Sent from my SM-G900F using Tapatalk


----------



## Janey153 (Mar 26, 2015)

So crap, I posted it twice! Can't delete the duplicate I'm afraid 😕

Sent from my SM-G900F using Tapatalk


----------



## Mazzapoo (Jul 28, 2013)

But hang on.....just _look_ at that stunning leg!?!?! I must wreak havoc upon it at once :devil:


----------



## fairlie (Sep 7, 2013)

Mazz you stole my line, how could Barney possibly resist that leg and the sporty shoe? Lou that photo is actually quite good. There is a good story in there and that's what counts.


----------



## Janey153 (Mar 26, 2015)

haha! Thank you! He doesn't resist the sporty shoe very often I'm afraid! x


----------



## Marzi (Sep 17, 2012)

I take so many pictures of blurry dogs , totally absent from the frame dogs , bits of dog missing or present  but as a rule I delete them ASAP before automatic wifi cheetah sync thing(? I've no idea, my husband set it up but pictures taken on camera/ phone/tablet automatically update to every other computer phone tablet etc - nightmare ) gets going on sharing all my rubbish shots!
Still this one slipped through - maybe because the background is pretty? The church - St Andrew's Bishopstone - is possibly the oldest in the county, church on that site since the 7th century, but it was rebuilt in the 12th..


----------



## Janey153 (Mar 26, 2015)

That's a great photo! Lovely scenery and, err rear end


----------



## fairlie (Sep 7, 2013)

Sorry Marzi, no way I am allowing you to sneak that into the bloopers thread! What is not to love about it?

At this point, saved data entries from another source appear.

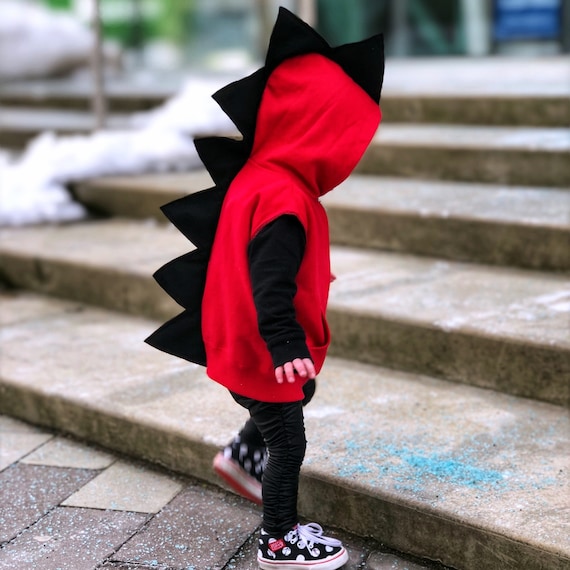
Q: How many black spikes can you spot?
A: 7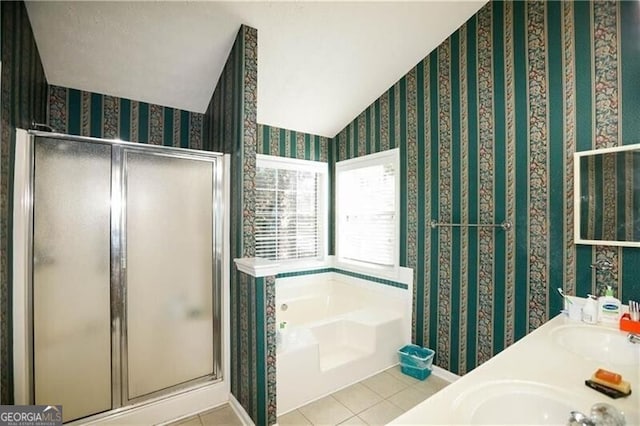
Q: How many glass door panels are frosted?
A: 2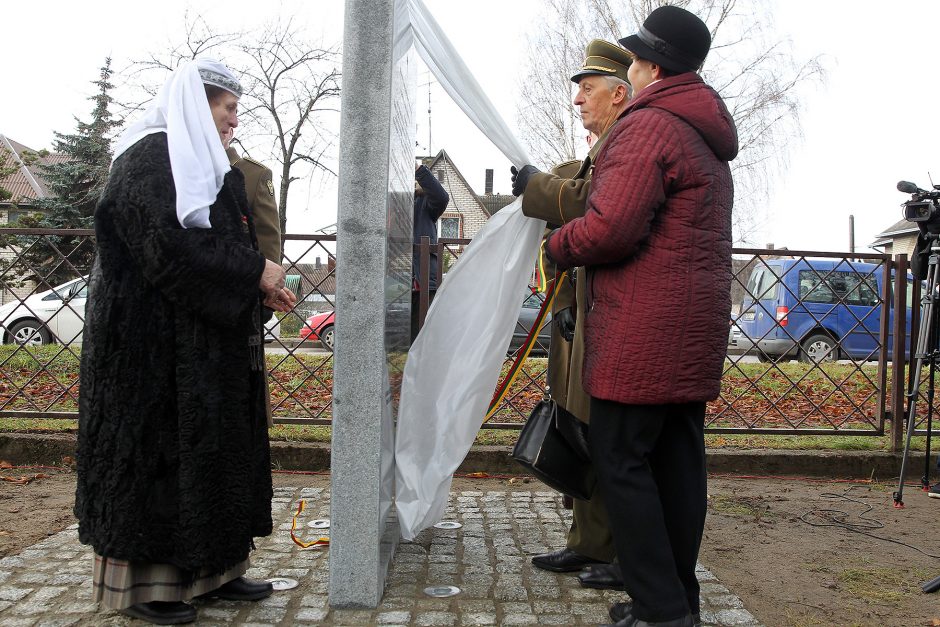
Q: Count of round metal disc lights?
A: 4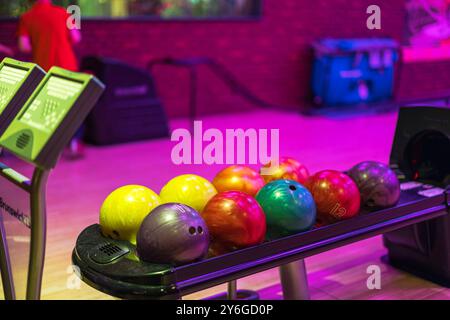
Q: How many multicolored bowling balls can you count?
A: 9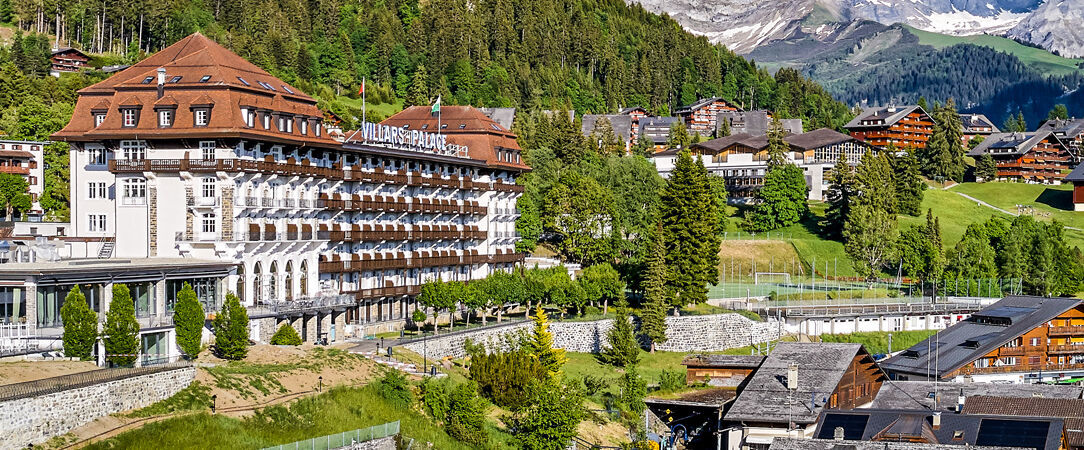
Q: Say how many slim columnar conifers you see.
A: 4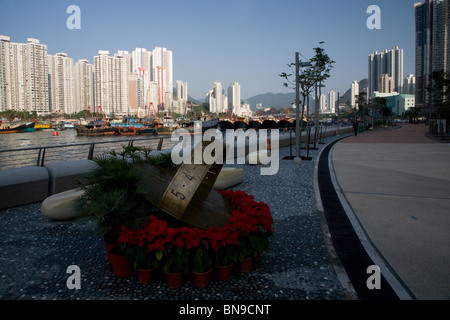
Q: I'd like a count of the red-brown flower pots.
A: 8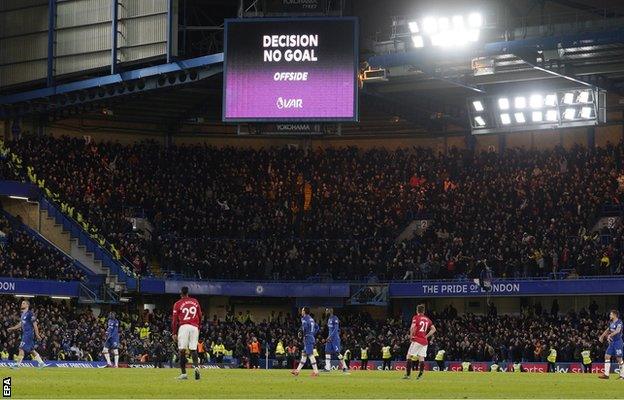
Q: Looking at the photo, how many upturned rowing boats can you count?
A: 0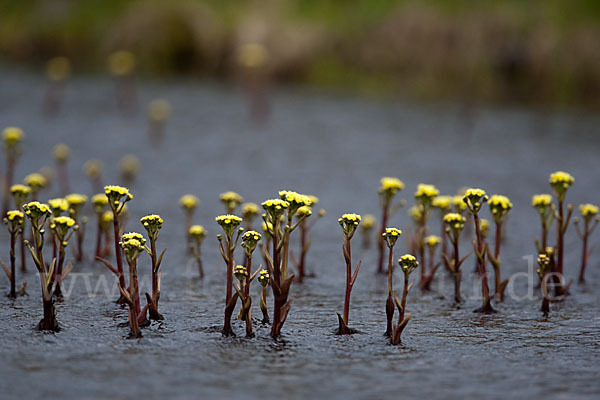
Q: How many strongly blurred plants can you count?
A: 4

I'm trying to decide if your auto download thing would be a Godsend or a curse for me.


----------



## Lynn<3 (Jul 4, 2011)

I have so many on my phone. This may take a few posts. The stuff on my fingers was a pill with marmite.


----------



## Lynn<3 (Jul 4, 2011)

Here is a few more.


----------



## Lynn<3 (Jul 4, 2011)

One more post.


----------



## fairlie (Sep 7, 2013)

Those are great, but I would put a few in the keeper pile, not the blooper pile. Like her under the blanket and her in your shadow.


----------



## Janey153 (Mar 26, 2015)

Here are my two outtakes showing Barney and his friend Bunny Le Fluff "playing"  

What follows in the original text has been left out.